The tower has a ring of six bells. Four of them — the present third, fourth, fifth and tenor bells — existed by 1552. In 1641, Ellis I Knight of Reading recast what are now the fourth and fifth bells and cast a new bell (now the second bell), increasing the ring to five. Late in the 1690s William and Robert Cor of Aldbourne, Wiltshire recast what is now the third bell. Thomas Rudhall of Gloucester recast the tenor bell in 1774 and cast a new treble bell in 1775, increasing the ring to six. In 1925, Gillett & Johnston of Croydon re-cast the treble and the third bells, an event watched by King George V and Queen Mary. Also in 1925 all six were re-hung in a new iron frame, which has capacity for the ring to be increased to eight.

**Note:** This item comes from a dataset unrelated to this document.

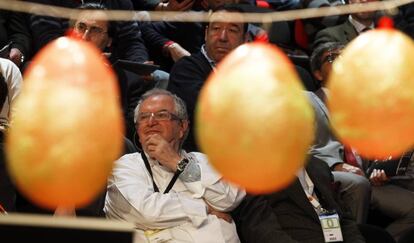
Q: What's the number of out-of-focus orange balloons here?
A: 3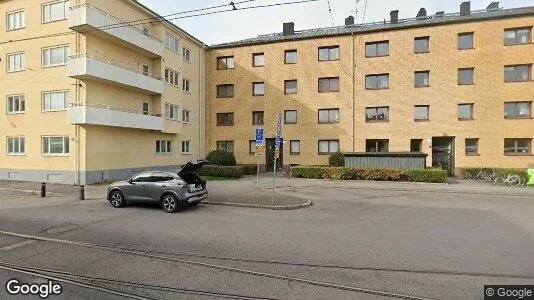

St Peter's had a church clock by 1666, when it is first mentioned in the churchwardens' accounts. It was replaced by a new clock in 1759 or 1760. This in turn was replaced by the present clock, which was installed in 1865. The churchyard contains one war grave from World War II, of Lieutenant-Colonel Anthony Muirhead, the first British Member of Parliament to die serving in the war. St Peter's parish is now part of a single benefice with the parishes of Great Milton and Little Milton.

==Economic and social history==
Great Haseley tithe barn was built in 1313. It is a stone building, buttressed on all sides, and originally had a cruck frame of nine bays. At that stage it would have been about 125 ft long and 30 ft wide. In 1485–86, repairs to the roof were attempted but were unsuccessful. In 1495–96, the three most easterly bays of the barn were demolished and rebuilt as an arcaded structure with queen struts and curved wind braces. In 1811, the three most westerly bays collapsed and were not rebuilt. The accident damaged the next two bays but these were repaired with the addition of arcade posts. The barn is a Grade I listed building.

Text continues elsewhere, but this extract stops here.